17:11 Sat 19th Jan 2019
Google 'indoor tv aerial'. That might give you a start.
They definitely are provided you get a good one. In my experience an active (meaning amplified) indoor aerial from Hirschmann (German) is the best but no doubt there are other good ones.
I bought this and it works perfectly.

Amazon.co.uk User Recommendation

Personally I've not had much luck using indoor Ariel but that could just be location. Try one from Argos, at least you can return it if it doesn't work.

https://www.argos.co.uk/search/indoor-tv-aerial/
There can be no 'one-size-fits-all' answer to this question.

TV transmitter powers are set on the assumption that all viewers in the relevant area will have good quality external aerials. They always have and they always will be. It has NEVER been the aim of broadcasters to provide a usable signal to people who've only got indoor aerials. However people who live reasonably close to a transmitter might be able to use an indoor aerial.

Where I live half the houses have external aerials pointing in one direction (to the Tacolneston transmitter in Norfolk) and half of the houses have them pointing in another direction (to the Sudbury transmitter on the Suffolk/Essex border).
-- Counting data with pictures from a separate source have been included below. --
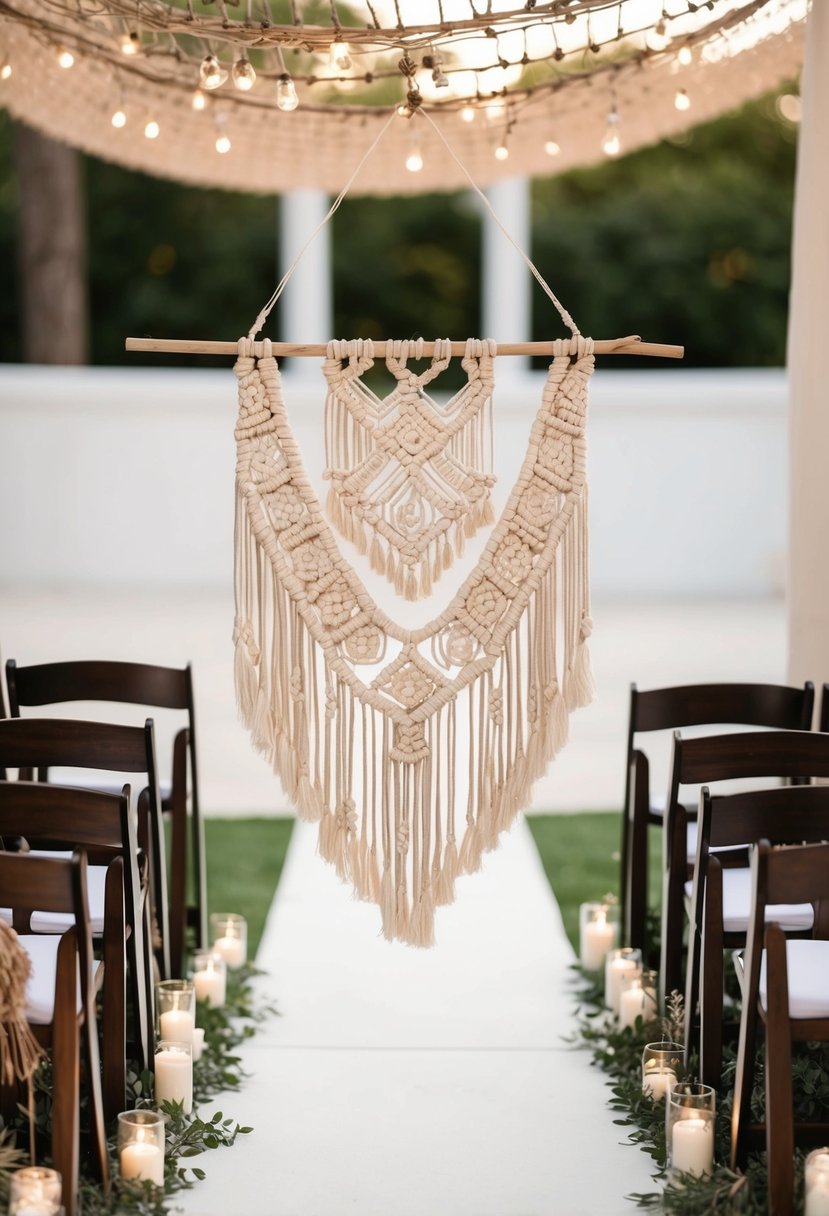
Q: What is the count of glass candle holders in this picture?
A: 12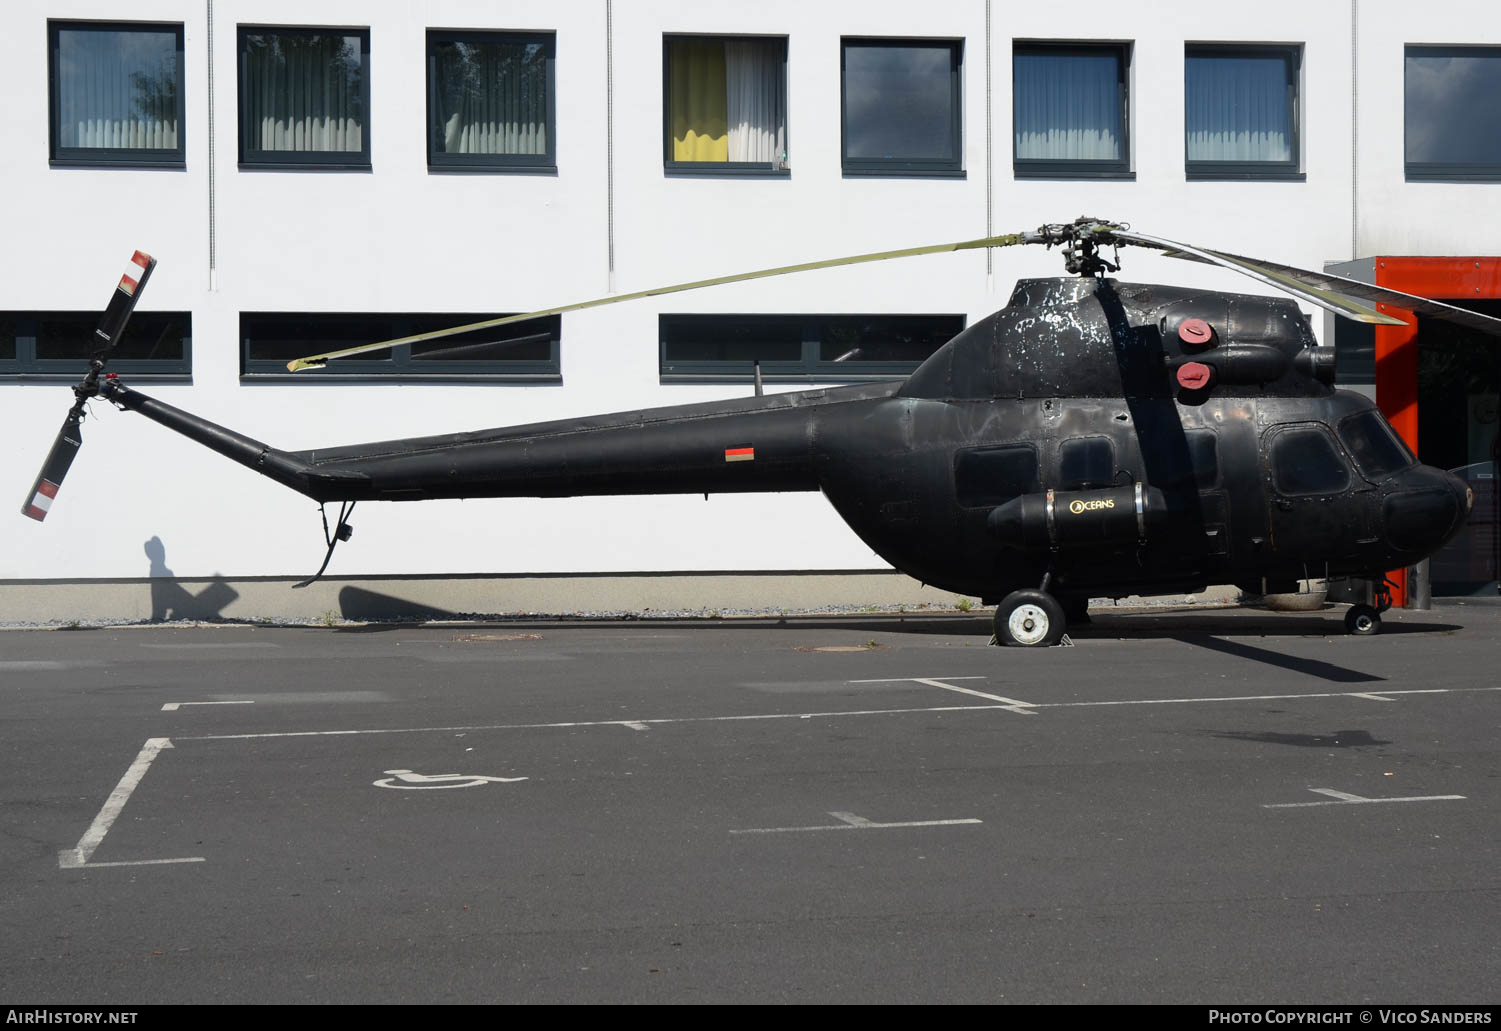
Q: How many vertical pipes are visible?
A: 4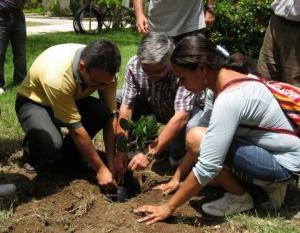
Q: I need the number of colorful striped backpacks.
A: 1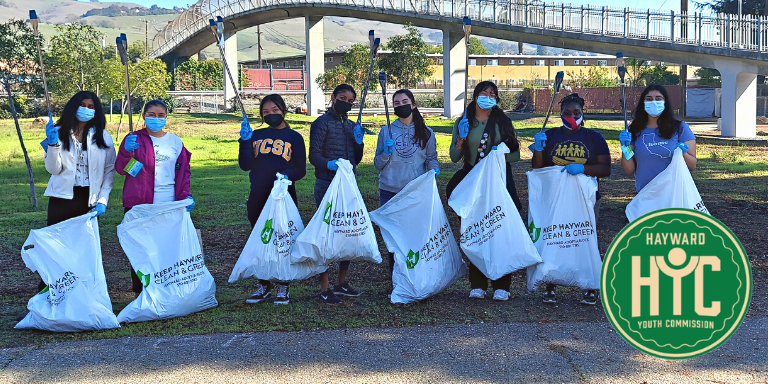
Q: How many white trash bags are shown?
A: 8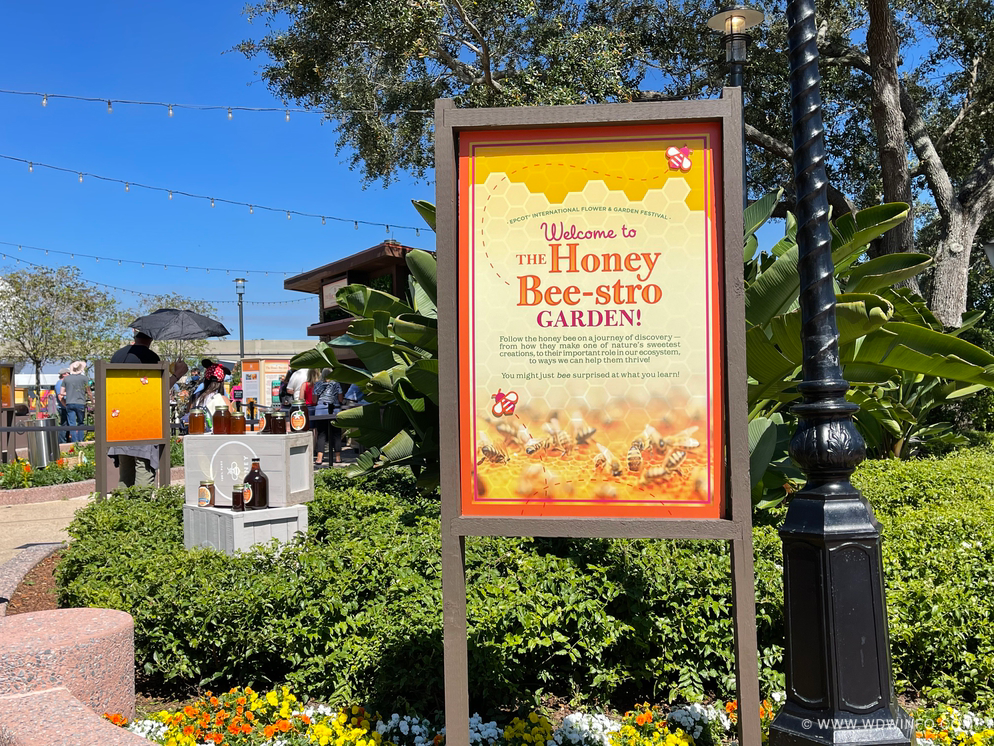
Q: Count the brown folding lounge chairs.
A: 0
All of them though are set very high up (often atop of long poles) and are expensive multi-element types. The chances of getting a signal using a standard indoor aerial here (even if it's an amplified model) are absolutely NIL.

I've actually managed to get a loft aerial to work (after my rooftop one fell down and I couldn't afford to pay someone to put a new one up for me) but that was only after doing a lot of research to find a multi-element aerial (designed for rooftop use) with the maximum possible gain and then installing no fewer than three amplifiers between the aerial and my TV. If I'd have purchased a normal indoor aerial I wouldn't have been able to receive anything at all.

So, unlike some others above, I won't rush to say that your sister could get away with using an indoor aerial; only a small minority of TV viewers can do so.

The vast majority of aerial fitters (I'd estimate at least 70%, and possibly far more) are absolute cowboys who know nothing about the job and who couldn't tell a Yagi antenna from a patch one, yet alone calculate their gain figures. Anyone with a ladder, a drill and a screwdriver can do the job, albeit often extremely badly.

Your sister should seek out an installer who's CAI-certified, which will vastly increase her chances of getting someone who turns up to do the job and who then does it professionally:
https://www.getmeviewing.org.uk/
We bought one a couple of weeks ago for a spare room. It's called 'One for All' and we got it in Tesco. Abut £30. It works perfectly.
We've got 2 cheapo indoor ones in the loft (one for the living room and one for the kitchen)- after a bit of tweaking and moving their orientation with me downstairs and OH in the loft with phone communication they both work perfectly.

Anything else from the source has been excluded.